Childhood TB: Separating fact from fiction

TB mainly affects the lungs but can also affect other parts of the body.

We explore childhood tuberculosis (TB) and the signs and symptoms of this infectious disease.

Would you believe us if we told you that South Africa is among the top five countries with the highest TB incidence and prevalence? In 2010 there were approximately 400, 000 – 590, 000 new TB cases in South Africa. In 2010 there were approximately 25, 000 – 38,000 TB-related deaths in South Africa. The number of people in South Africa living with HIV who also have TB is between 300, 000 and 350,000. With this in mind, it’s therefore very important to learn about this illness in order to protect yourself, and your children from this disease.

What causes Tuberculosis?

Tuberculosis is caused by Mycobacterium tuberculosis. TB mainly affects the lungs (pulmonary TB) but can also affect other parts of the body (extra-pulmonary TB). TB bacteria are expelled in airborne fluid droplets when an infected person coughs, sneezes or exhales. Be sure to teach your young ones to always cover their mouths when they cough or sneeze, and to stay clear of children who may be sick. TB is also one of approximately 20 opportunistic infections that are associated with HIV. Extra-pulmonary TB is an AIDS-defining illness.

TB signs and symptoms

TB symptoms include a persistent cough lasting longer than two weeks that may (or may not) contain blood, unexplained weight loss, drenching night sweats, loss of appetite, chest pain, and tiredness.
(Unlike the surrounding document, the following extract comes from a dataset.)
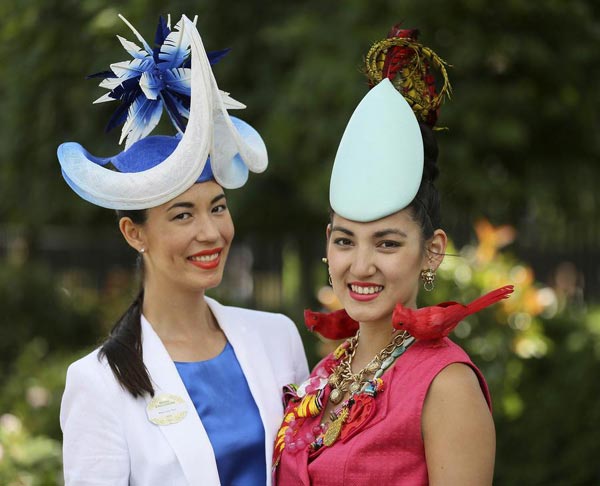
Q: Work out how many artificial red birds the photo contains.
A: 2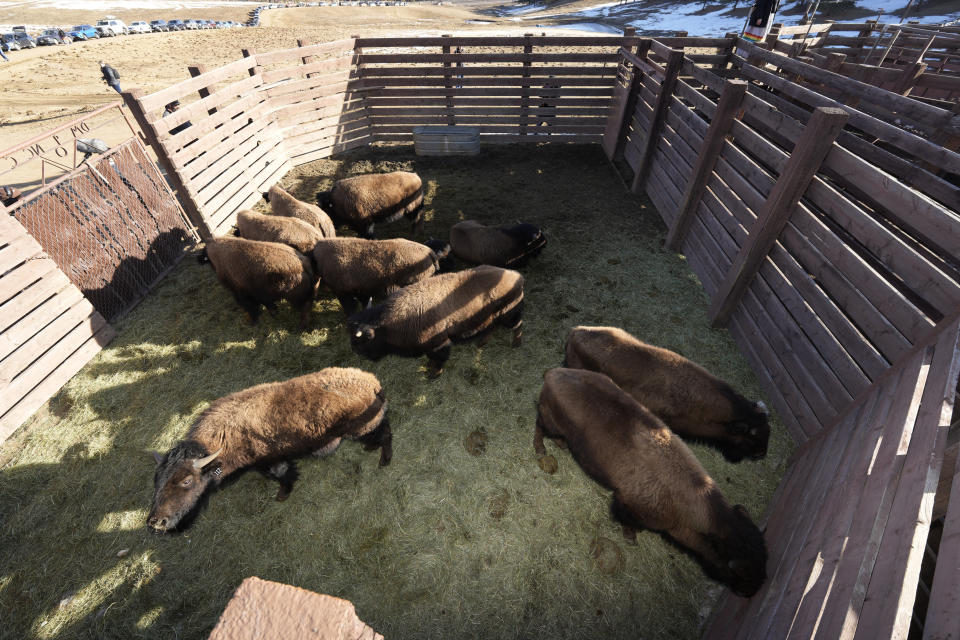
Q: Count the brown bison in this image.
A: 10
If anyone in your family has these symptoms or anything similar to these,  consult with your doctor immediately.

Treatment options for childhood TB

Treatment for TB consists of four drugs that are active against TB: At the initiation or intensive phase of treatment, four drugs (isoniazid, rifampicin, pyrazinamide, and ethambutol) are taken for the first two months. If the initiation phase of treatment is successful the patient progresses to the continuation phase taking two drugs (isoniazid and rifampicin) for four months (or longer). The entire course of TB medication must be taken properly for the full length of time prescribed by the healthcare worker or the TB could become drug-resistant.

New research on treating childhood TB

“We can cure children with TB, but the challenge is to make the treatment more child and family-friendly by making the regimen shorter and giving children medication that is easy to swallow,” says Prof Anneke Hesseling, director of the Desmond Tutu TB Centre at SU’s Faculty of Medicine and Health Sciences.

The current treatment regimen for a child with drug-sensitive TB lasts six months, while treatment for multi-drug resistant TB can last between 12 and 18 months – including six months of daily injections during which the child is often hospitalised.

“There are fewer actual TB organisms in a child with pulmonary (lung) TB and therefore fewer organisms to kill. So there is a real opportunity to shorten the treatment for drug-sensitive TB in children,” says Hesseling.

Her research group is testing new treatment strategies to try and shorten the treatment regime for drug-sensitive TB from six to four months for children with non-severe forms of this disease. This trial will utilise a new child-friendly formulation that combines all the TB drugs (fixed dose) in a small, pleasant-tasting tablet that can be dissolved in water. Currently, adult-size tablets have to be halved, quartered, or crushed in order to administer the correct doses to infants and children.